### Problem to work on
Whenever a line of the data below holds the string "black", copy that line.

### Material for this task

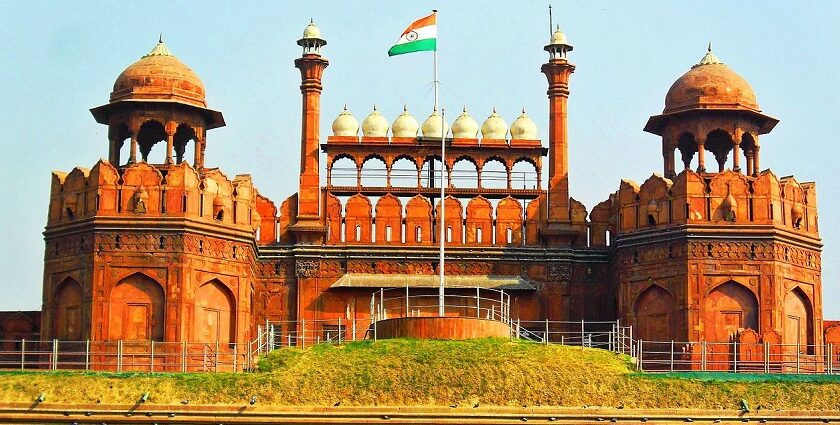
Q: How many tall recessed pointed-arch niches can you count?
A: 6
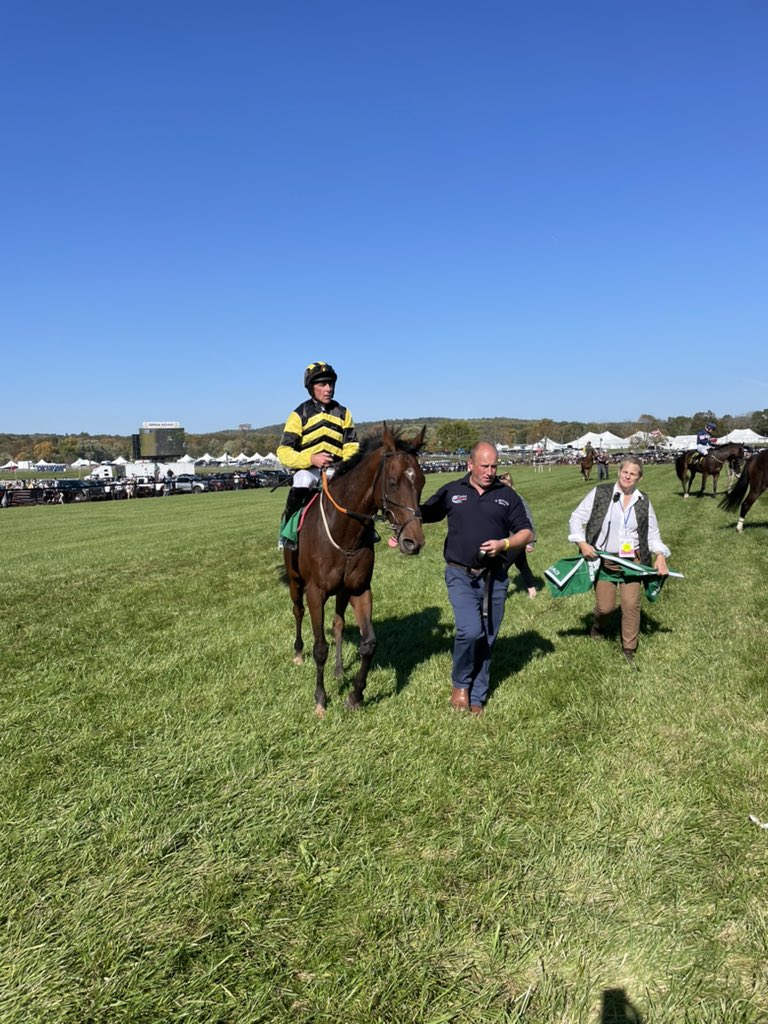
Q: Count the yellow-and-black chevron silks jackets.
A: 1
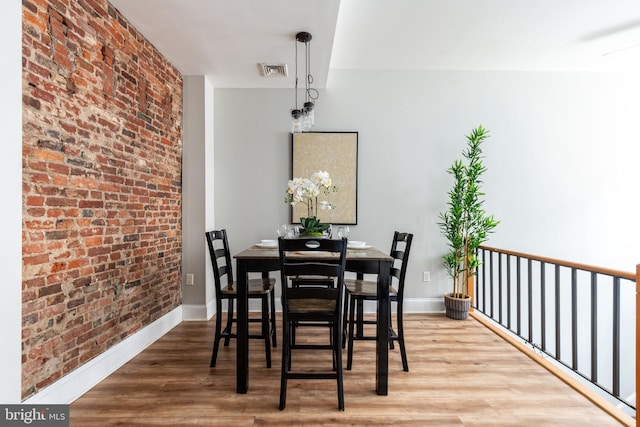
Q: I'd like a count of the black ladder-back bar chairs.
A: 4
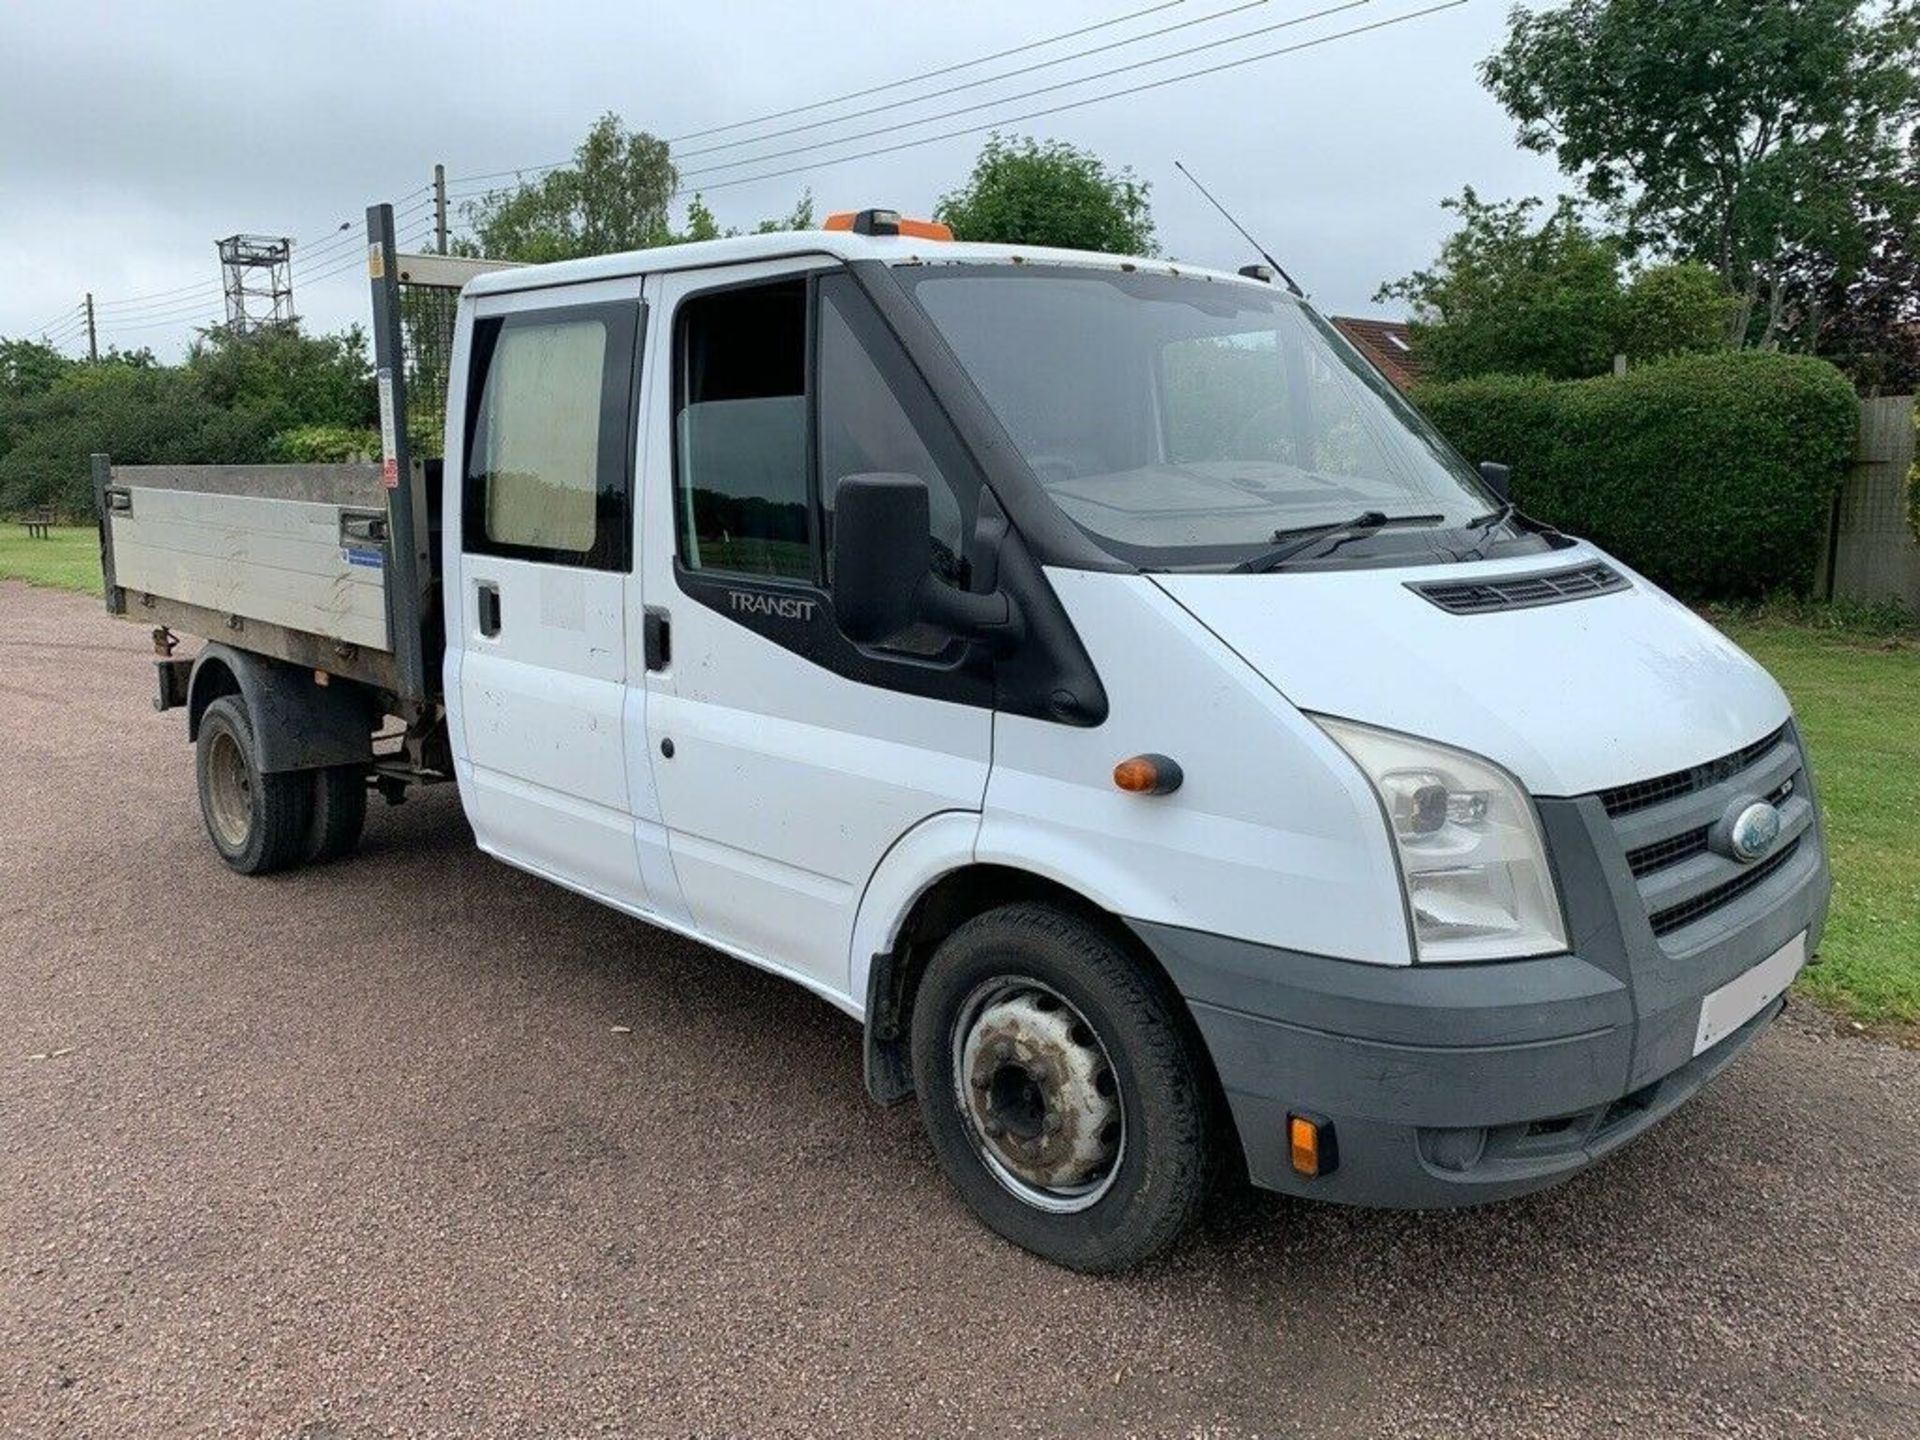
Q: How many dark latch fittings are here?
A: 2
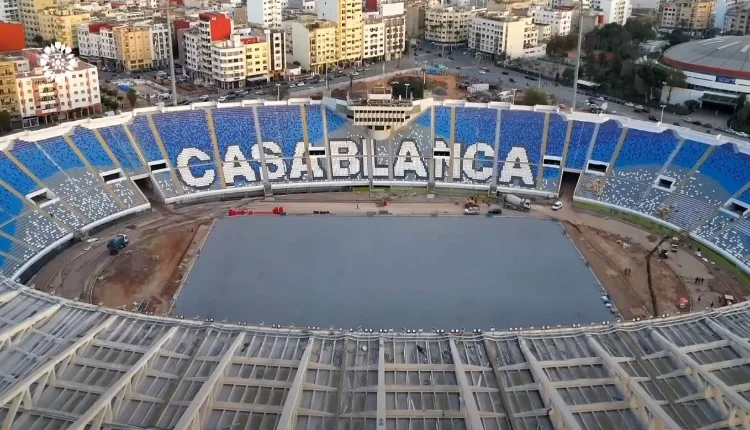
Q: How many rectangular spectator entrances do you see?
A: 9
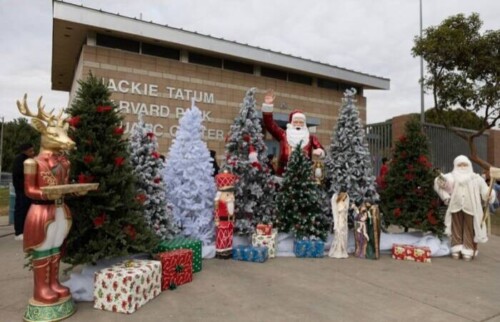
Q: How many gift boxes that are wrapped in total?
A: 8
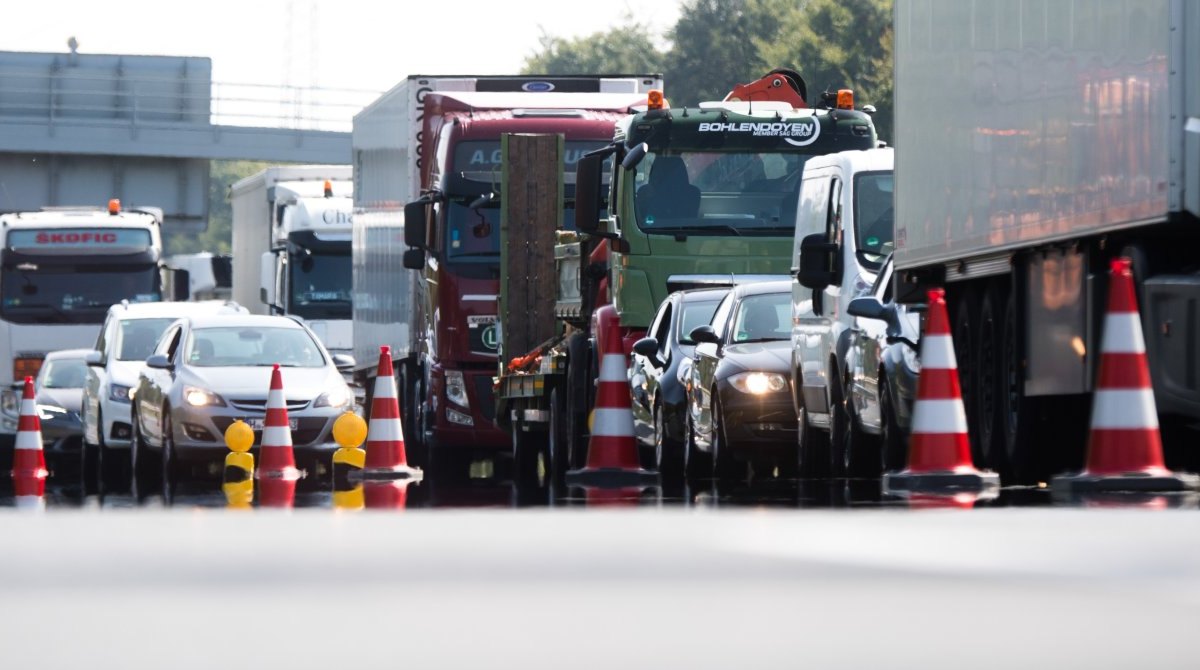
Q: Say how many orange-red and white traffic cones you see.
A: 6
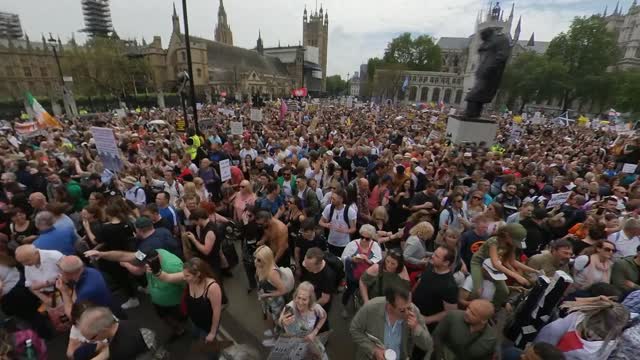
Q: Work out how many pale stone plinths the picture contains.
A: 1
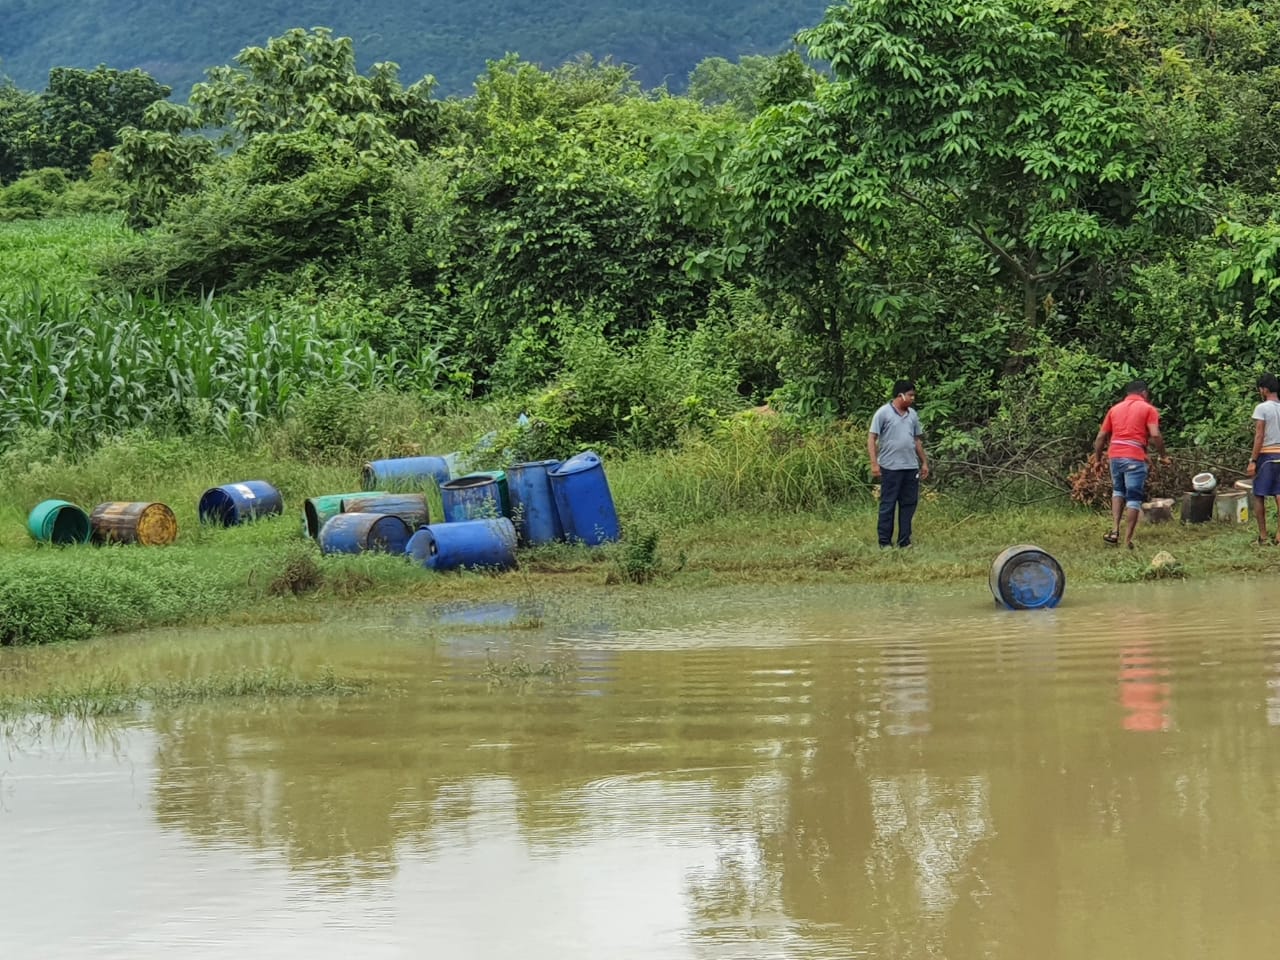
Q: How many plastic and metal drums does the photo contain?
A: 13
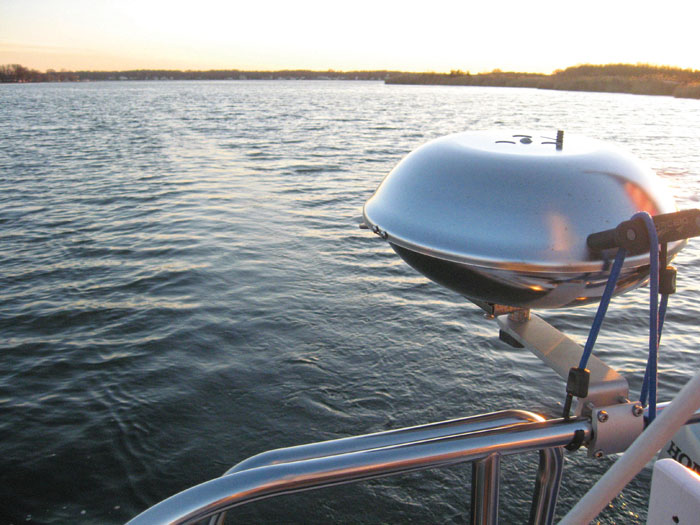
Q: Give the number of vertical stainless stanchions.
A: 2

### Response
Q: Count the yellow-and-black chevron silks jackets.
Q: I'd like a count of the black ladder-back bar chairs.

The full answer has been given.